Dave: [00:11:53] So in a lot of ways, not only are they getting the experience of this incredible profound change and shift and just looking at the world in a new way. You’re also and we as an organization see that experience through the eyes of 12 people instead of just through the eyes of one person which would be a lot more limited.

Sandie: [00:12:14] That’s right. We have a lot more sensors out there gathering data. And as the week progressed with the conferences, at the same time they were working in the refugee centers and they had all kinds of different experiences taking care of kids. One of the conference days was just for refugee women, who have some very unique issues and so providing child care. And here you are, you speak English and you get kids speaking four or five different languages. What do you do? What a unique experience. And it was absolutely joyous for me to see my students say yeah, I can do that, what do you want me to do? And not just oh we assume the girls are going to do that. The guys jump in and they had a great time, and they were so well-received, and the kids want to practice their English or you know those kinds of things. So that was a place for me to see that my students have a lot of flexibility and willingness to do something outside their comfort zone. Talking about doing something outside their comfort zone. When they got to Salvation Army they were taken down into this basement where there were lots and lots of giant boxes of nappies. Do you know what a nappy is?

Dave: [00:13:42] No.

Sandie: [00:13:43] OK. That’s the British term for a diaper. And they’re all different sizes and you can’t distribute them easily from these big warehouse cartons. And so, there were my students, down in the basement, counting out sets of 10, and labeling them in little plastic bags with what size it was. And I said I wonder how many students I could have recruited by saying come to Greece with me and pack nappies. But by the end of the trip, you know they packed about 40,000 nappies. But they told me you know they thought about these kids. They thought about the fact that it never occurred to them that getting diapers would be such a big issue. And having been part of our volunteer force here in Orange County, diapers are always an issue. Somehow it seems easier day to go and get rice and beans in a food line. But if you’ve got babies, diapers are critical. And I don’t know the last time you and Bonnie had to buy diapers, they are not cheap.
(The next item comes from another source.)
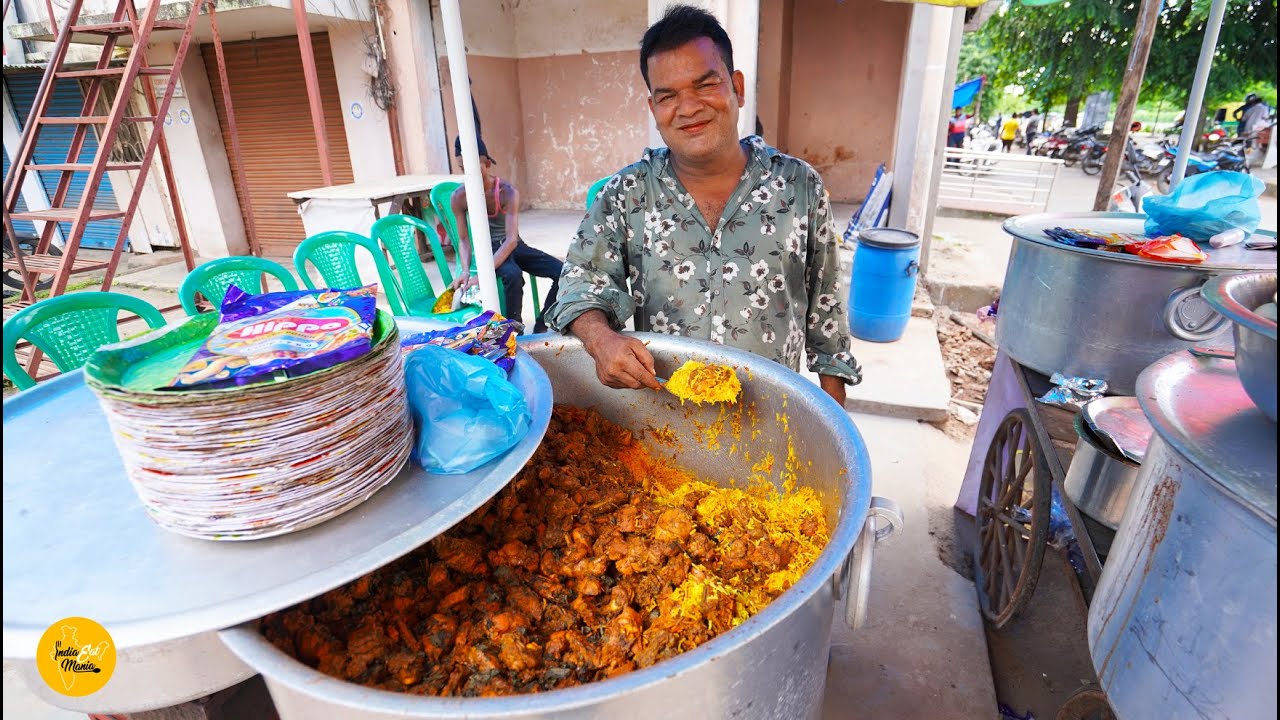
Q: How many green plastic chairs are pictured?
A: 6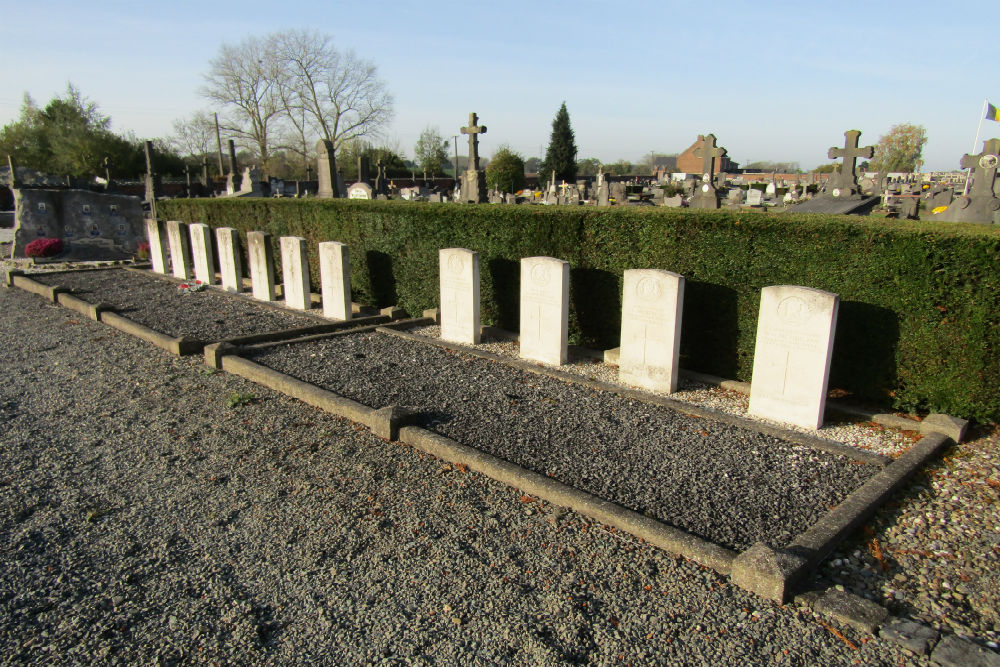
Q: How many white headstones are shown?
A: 11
Dave: [00:14:58] They’re not cheap. No, I know it’s a big need. We’ve donated diapers a few times just because it’s such a need, even here in the states of the shelters. And it is a major logistical challenge and issue.

Sandie: [00:15:10] And so what a humbling experience to be asked to pack nappies for these precious babies.

Dave: [00:15:18] Indeed. I was sharing with you when we were talking about the trip, that I had gone into college with the hope and the plan to study abroad and it didn’t happen for reasons that are uninteresting. But I do wonder how my worldview would be different if I had that experience. As you think about the students over the course of their lives, not just this experience this summer, but five years from now 10 years from now 20 years from now. What do you wish for that the experience would bring for their long-term perspective?

Sandie: [00:15:54] Well, I don’t expect them to be able at this point in their undergrad career to make huge generalizations about life and some of the very difficult issues that they saw in the refugee crisis in Greece. But what I do expect is that the sense that what I thought I knew, I didn’t really know. That’s the thing I want them to carry forward. I want them to remember that we don’t always know what we think we know. And what I saw and heard was the surprise and the humility that there were people surviving in unbelievable circumstances that didn’t deserve it. It wasn’t through a poor choice, it wasn’t through anything that they had done themselves. But it was totally circumstances that were beyond their control. And yet this person was an engineer, this guy was a dentist, another woman was a schoolteacher, another woman was an orthopedic surgeon. And one of the things that they began to see really created value is when they asked people their stories, instead of just saying oh we’ve got this for you and we’ve got that for you. They wanted to know where did you come from, and how did you get here, what were you doing, what are you going to do next, what do you want to do with the rest of your life. And then you know that we did the first day of the big 175 NGOs state agency conference and then we did a church conference that was not as well attended as we had anticipated. And so, it was interesting to have conversations with my students who were trying to kind of cheer me up because they could see my disappointment. And I loved the fact that they had empathy for these organizations and the work that they put into something that doesn’t go so well. So, there is a learning curve at every turn in the road. And you don’t have to have an unqualified success to have a learning moment that is valuable.

Dave: [00:18:29] You have written down in the notes for our conversation here, worst moment and best moment.

Sandie: [00:18:36] I did. I wrote the worst moment.

Dave: [00:18:39] What was the worst moment?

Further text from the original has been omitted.